[Excerpts from a dataset]
==============================
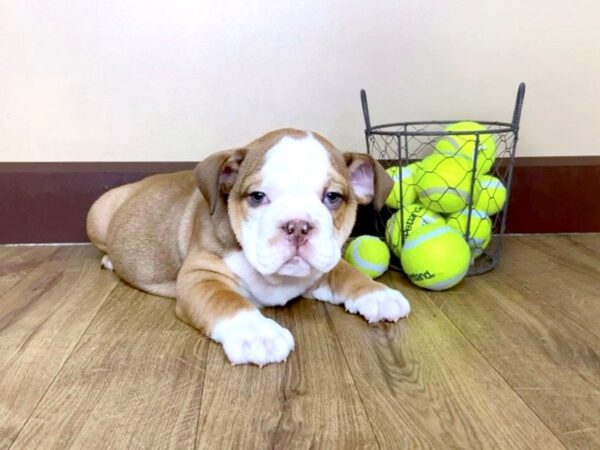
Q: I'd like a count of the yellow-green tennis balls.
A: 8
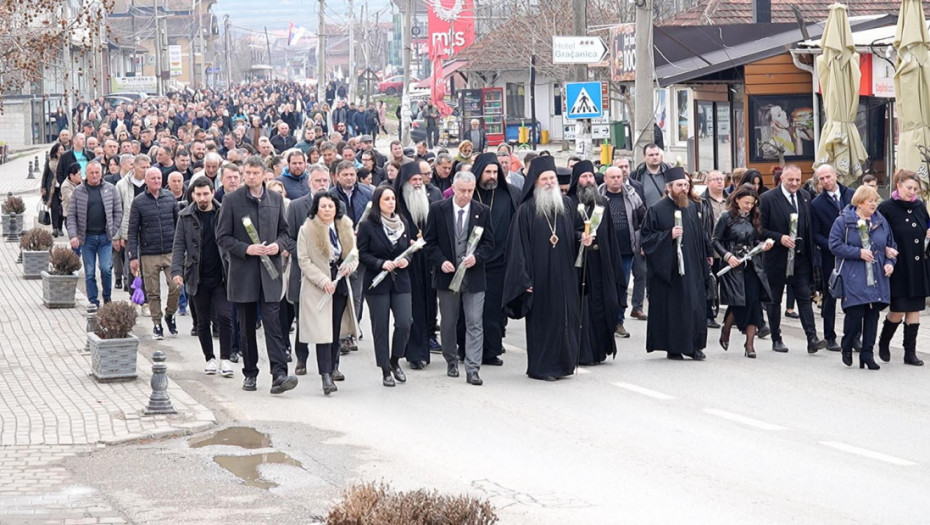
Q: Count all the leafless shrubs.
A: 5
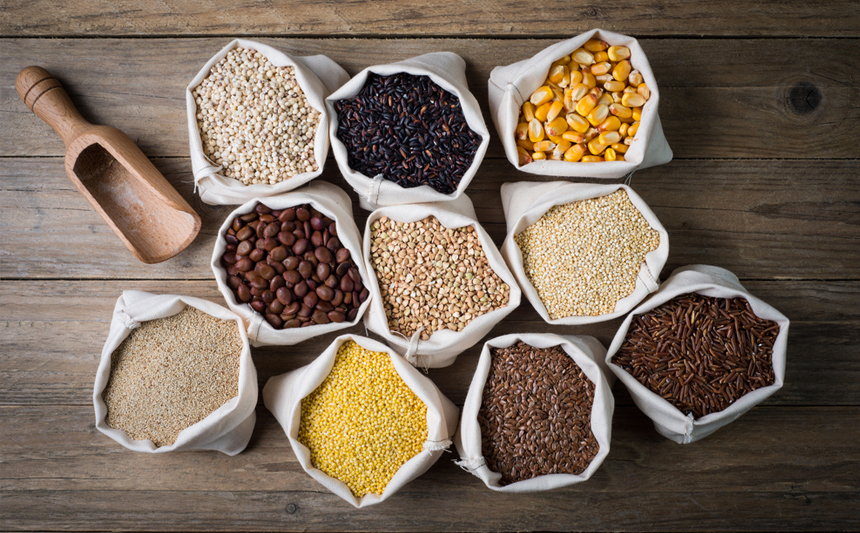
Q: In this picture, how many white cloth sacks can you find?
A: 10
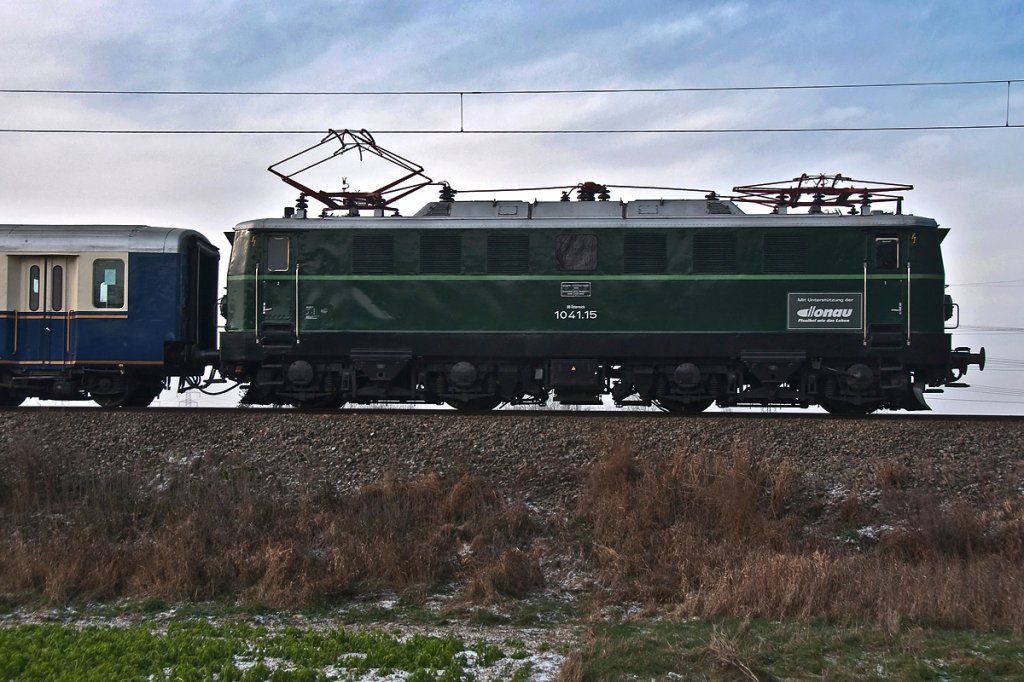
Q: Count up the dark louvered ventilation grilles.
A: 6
==============================
[Task item]: Return the records above exactly as written, but without any of the pictures.

[Response to this task]:
Q: I'd like a count of the yellow-green tennis balls.
A: 8
Q: Count all the leafless shrubs.
A: 5
Q: In this picture, how many white cloth sacks can you find?
A: 10
Q: Count up the dark louvered ventilation grilles.
A: 6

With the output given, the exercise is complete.